Smathers had been an initial partner of WHN and had sold his founder’s shares dearly, leading him to be quite wealthy. By setting up a clever series of accounts in Mexican banks, with the aid of a lawyer he retained from the Mormon colony at Colonia Juarez, Smathers ensured that all his bills were paid and that a regular, daily delivery of food was made to his remote holding. Ordering all the parts he needed via mail order, he was able to build a transmitter rivaling that of KFAK in El Paso.

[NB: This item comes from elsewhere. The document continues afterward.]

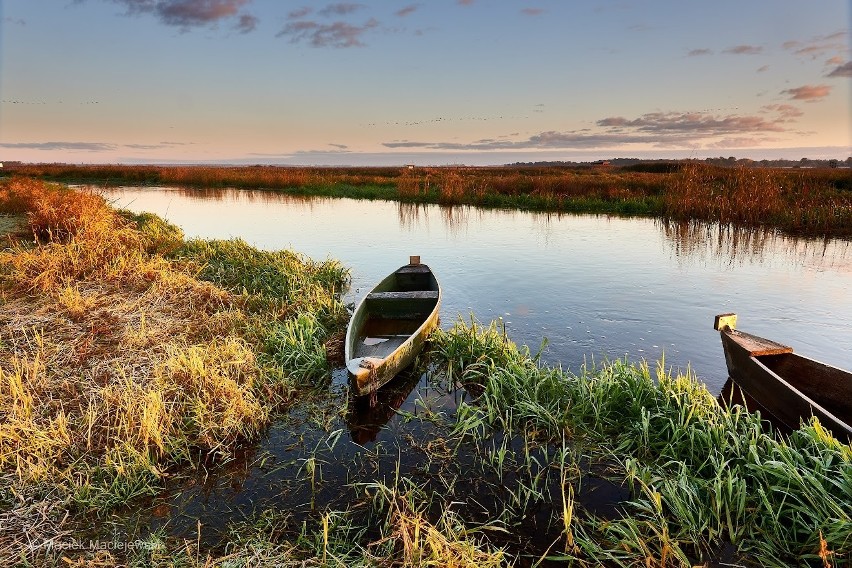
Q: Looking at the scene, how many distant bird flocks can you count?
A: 3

Starting in 1936, not long after FDR defeated Al Landon to win a second term, Smathers began broadcasting from his station. He was not a powerful speaker, with a weak and reedy voice, but his broadcasts were full of conviction and quickly attracted a reasonable following. His diatribes, mostly with communist conspiracies at their center, became popular as much for their inadvertent humor as anything. One listener recalls a 1941 broadcast where Smathers switched from an anti-Nazi to a pro-Nazi viewpoint mid-broadcast as he recieved a newspaper detailing the invasion of the Soviet Union.

Smathers broadcast 16-20 hours per day, leading to complaints from stateside radio stations of interference from his pirate signal. Without any legal teeth to enforce a cease-and-desist, Smathers became the model of later “border blasters” to follow in the 1950s and 1960s. Popular legend has it that Smathers helped XERB and Wolfman Jack set up their initial operations, but that is untrue. Jack, speaking in later years, in fact recalled being chased away from Smathers’ ranch by a blast of rock salt.

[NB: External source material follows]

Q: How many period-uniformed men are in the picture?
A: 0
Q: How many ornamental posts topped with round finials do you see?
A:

As time went on, Smathers became more and more disorganized in his thinking. Communists, renegade surgeons, mind-controlling aliens, and more all began appearing in his shows. Smathers began raving for hours on end, often digressing into almost unintelligible gibberish and shrieking. This cost him most of his audience, such as it was, though his ravings later acquired a certain caché with the counterculture of the 60s and 70s.

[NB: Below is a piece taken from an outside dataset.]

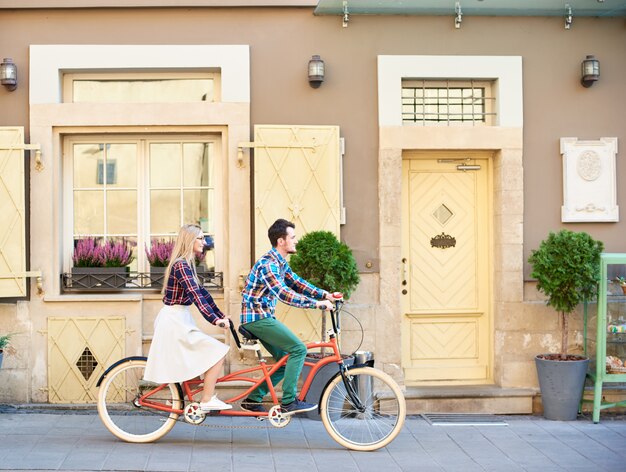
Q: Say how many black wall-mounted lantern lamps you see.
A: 3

After a particularly rabid session of raving, Smathers’ station abruptly went dead on August 4, 1974. It wasn’t until a check to his Mormon solicitor bounced that the Mexican authorities investigated. They found Smathers’ mummified body, weeks old, slumped at his microphone, surrounded by warrens of filth. The official coroner’s report, delivered to the US consulate in Juarez, speculates that Smathers was suffering from undiagnosed and untreated paranoid schizophrenia before succumbing to a intracranial hemorrhage.

Strangely, the autopsy also confirmed extensive needle marks on Smathers’ arms, despite the fact that no intravenous needles or hypodermic supplies were found among his effect.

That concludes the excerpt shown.